II - Esc:6.831$00 (€34,07), valor do cheque emitido pela Conservatória do Registo Comercial de Lisboa à ordem de Augusto ..... e que acabou endossado ao ora impugnante por Artur .....;
Para a recorrente os montantes em causa entraram na esfera patrimonial do recorrido «tendo assim gerado um incremento no seu património, traduzindo-se igualmente tal como na anterior alínea numa vantagem económica, de que não dispunha não resultante de outros rendimentos de outras categorias de IRS nem da devolução de suprimentos das empresas por esse participadas, encontram-se assim, tributáveis em sede de categoria E de IRS, por força do disposto no nº.1 do artº.5º do CIRS, nos termos da alínea p) do nº.2 do mesmo artigo.».
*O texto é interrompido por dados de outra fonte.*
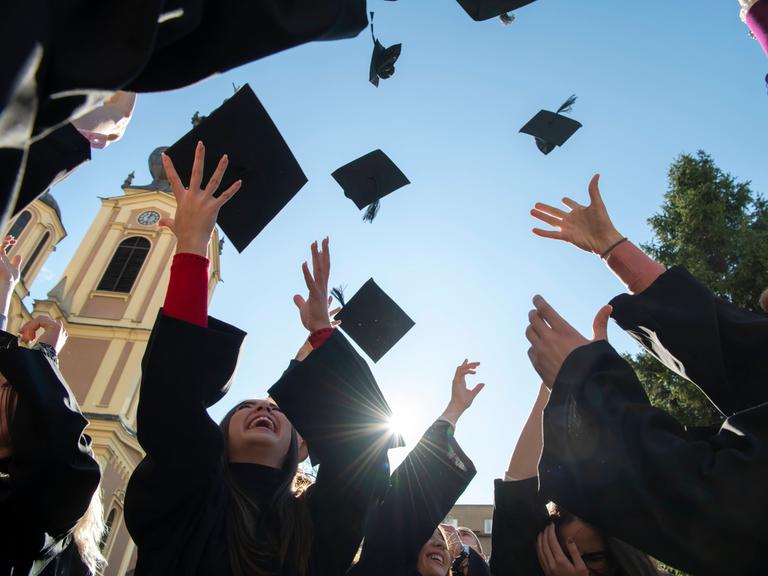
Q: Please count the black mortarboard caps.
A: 6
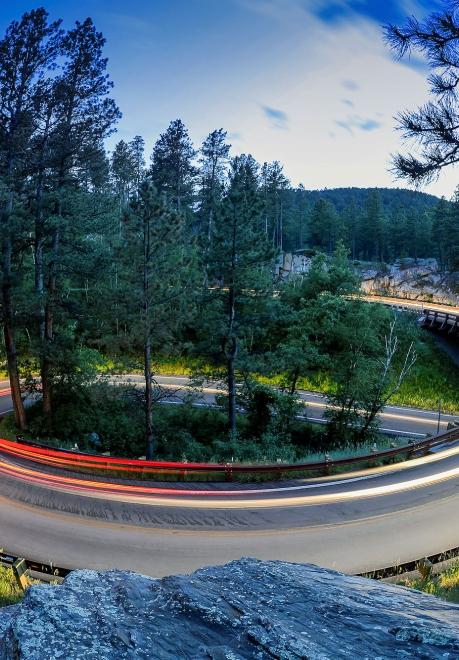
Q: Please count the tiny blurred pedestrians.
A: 0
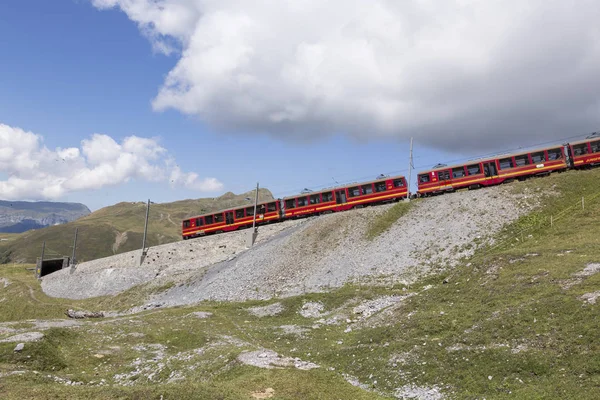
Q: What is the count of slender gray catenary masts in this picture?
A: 5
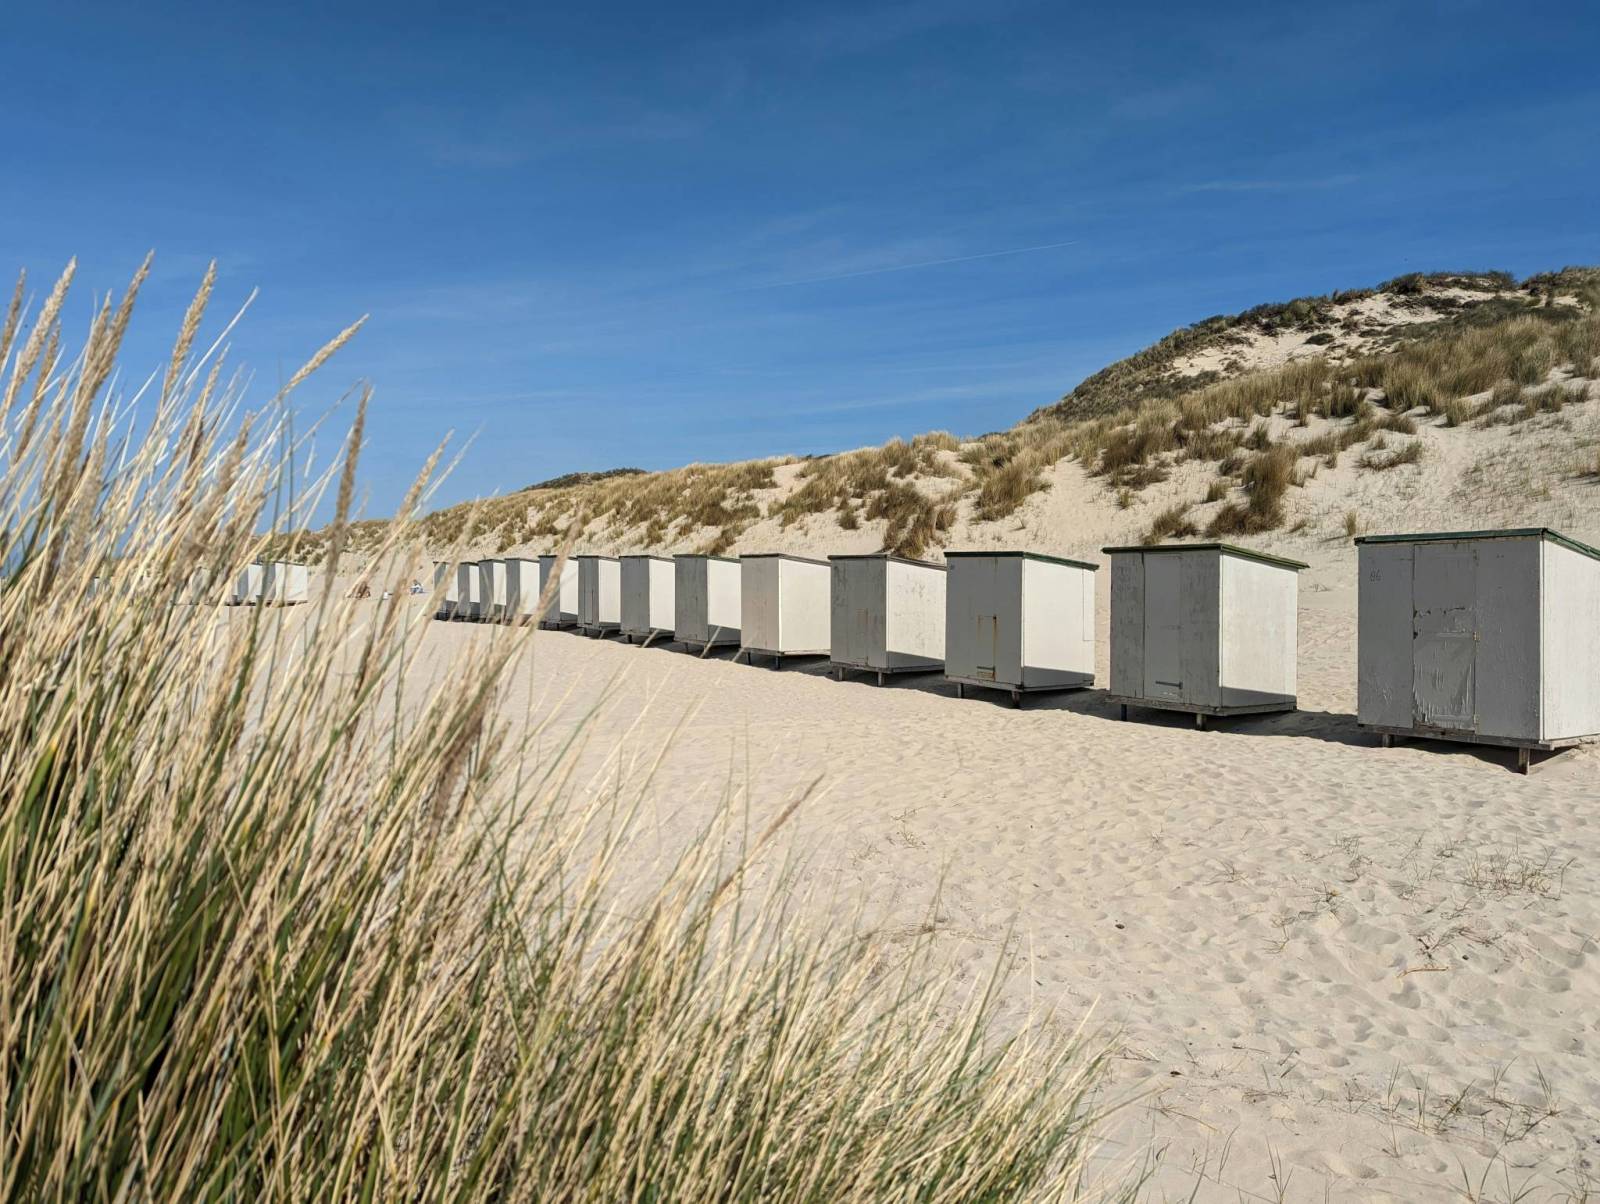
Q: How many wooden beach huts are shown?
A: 13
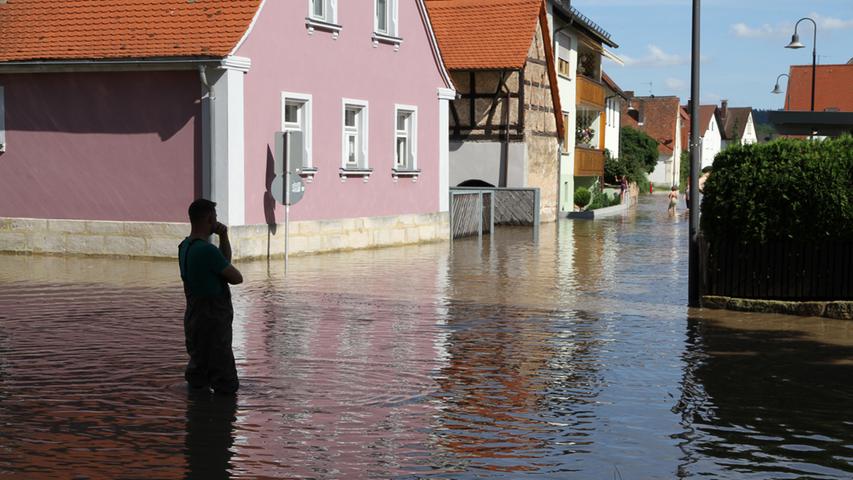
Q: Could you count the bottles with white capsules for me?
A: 0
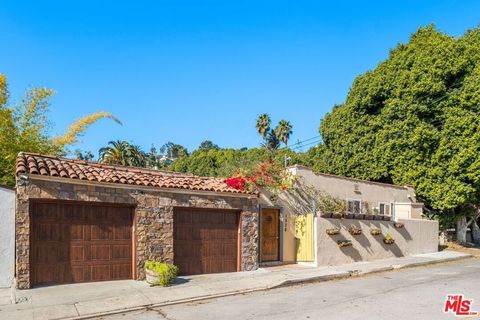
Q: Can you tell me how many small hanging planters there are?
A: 6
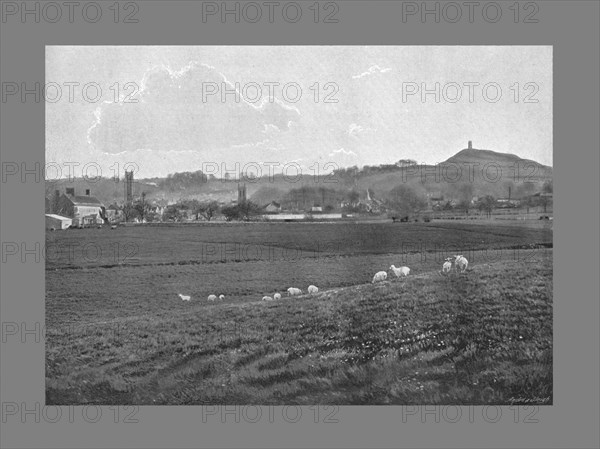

Desde logo, na linha do acima referido, entendemos nós que o simples depósito de cheques na conta bancária do recorrido não é de molde a concluir que estamos perante um rendimento derivado da simples aplicação de capitais, por outra banda, a Administração Tributária tão pouco o alega ou demonstra (e era seu ónus provar os pressupostos de facto necessários ao enquadramento dos montantes em causa no artigo 5.°, n.° 2, alínea p), do CIRS) a alegada vantagem económica do recorrido, pois limita-se a considerar o montantes causa como, vantagem económica.
Improcede nesta parte o recurso.
III - Conjunto de 11 depósitos em numerário, efectuados ao longo de 2001, no montante global de Esc:180.600.000$00 (€900.829,00).
Neste ponto escreveu-se na sentença: «Quanto aos valores em numerário, depositados na conta pessoal do impugnante, se bem que atendendo às respectivas grandezas possam ser consideradas como não resultantes da mera movimentação de valores afectos à vida pessoal, porque a AF não logrou identificar os depositantes e bem assim quais as operações geradoras dos valores em causa, haverá que considerar não estarem reunidos os pressupostos para a respectiva subsunção como rendimentos de capitais no âmbito do disposto no artº 5º do CIRS;».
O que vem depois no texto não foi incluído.